(И действительно, меланхолия предполагает наличие утонченного и изощренного языка, занятого бесконечным описанием психологических состояний. Ностальгия, которую мы склонны считать злым двойником меланхолии, напротив, ведет к деградации языка, поскольку заинтересована только в прямом назывании.)
Гадали, естественно, бесплодна и предназначена вовсе не для деторождения. В греческой же легенде о Пигмалионе и оживленной статуе их брак приносит потомство. Правда, замечает Жан Старобинский во «Взгляде статуй», потомки Пигмалиона несчастливы137 (как и потомки Пелопса, обладателя плеча из слоновой кости), и это наводит на чисто декадентские размышления о противоречии между жизнью и искусством.
Те, кто пересказывает историю Пигмалиона, почему-то упускают одно чрезвычайно интересное обстоятельство: несмотря на присутствие во многих мифах механических существ, как и на то, что греки не различали ars и techne, оживает все-таки произведение искусства, а не металлический истукан, подобный Талосу, охранявшему жившую на Крите Европу, которого Роберто Калассо описывает следующим образом: «На теле его выступала только одна жила… И в ней бронзовый гвоздь удерживал поток крови, заставляя ее вскипать внутри. В этом гвозде содержался секрет его жизни и секрет утраченного мастерства»138. Впрочем, это совсем другая история.
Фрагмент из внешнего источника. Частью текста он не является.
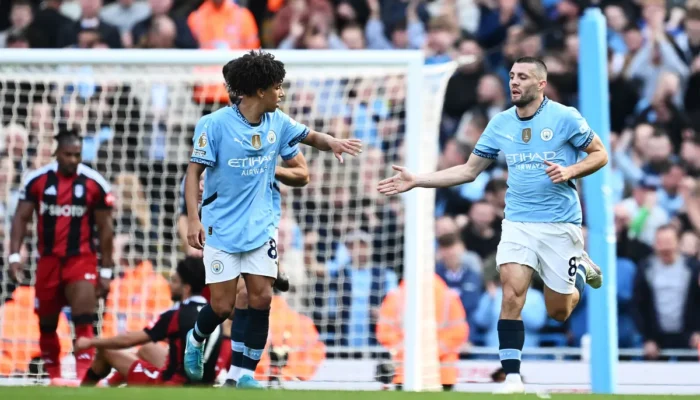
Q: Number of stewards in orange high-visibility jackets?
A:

Попытавшись продолжить викторианских авторов там, где они остановились, мы вправе объявить Персефону олицетворением меланхолии – тем самым печальным ангелом Дюрера или девушкой Каспара Давида Фридриха, которую паук вот-вот заплетет своей паутиной. Если вслед за Дэвидом Уиром предположить, что декаданс представляет собой процесс «переоценки ценностей», каковой, впрочем, занимался весь XIX век, то центральной фигурой разговора о нем опять же становится Персефона. Она воплощает переживание дистанции и двойственность во всем, в том числе и в отношении к прошлому, так как к нему невозможно вернуться, но точно так же невозможно и отказаться от него.
При этом восприятие прошлого в культуре декаданса оказывается странно современным, едва ли не постмодернистским, и уж во всяком случае противоречащим прогрессистской линейной конструкции. Прошлое, как уже было сказано, содержит в себе все возможности будущего. Но это прошлое и это будущее не связаны причинно-следственными отношениями. «Декаданс, – пишет Морли, – воспринимает прошлое не целостным, а распавшимся на фрагменты, так что современное состояние оказывается противоположным каким-то из его частей, будучи аналогично другим»139. Но о том же говорит и Роберто Калассо в книге «La Folie Baudelaire», посвященной не столько самому поэту, сколько волнующим его ассоциациям, утверждая, что «историзм», восторжествовавший в отделке интерьеров, оказывается совершенно внеисторичным, когда речь заходит о картине прошлого как такового:
После того, как Венский конгресс придал Европе видимость порядка, в европейском сознании начало оформляться явление колоссальной важности: прошлое сделалось доступным и готовым для воспроизведения (ready to put onstage). И это касалось всего прошлого, а не только отдельных его кусков вроде Греции и Рима, как раньше. Всё, что угодно, – от оссиановских туманов до готических теней и ренессансного великолепия (включая самые недавние события, которые уже разыгрывались в виде костюмированных сцен), стало реквизитом на гигантском складе театральных декораций… Затем, при Луи-Филиппе, пост-историческое восприятие истории вышло за пределы выставок и театров и обосновалось в интерьере. История превратилась в последовательность датированных сцен, распределенных по разным помещениям одного дома…140
Но если прошлое становится симулякром, изображением прошлого, не более реальным, чем театральная постановка или исторический роман, то что же происходит с настоящим?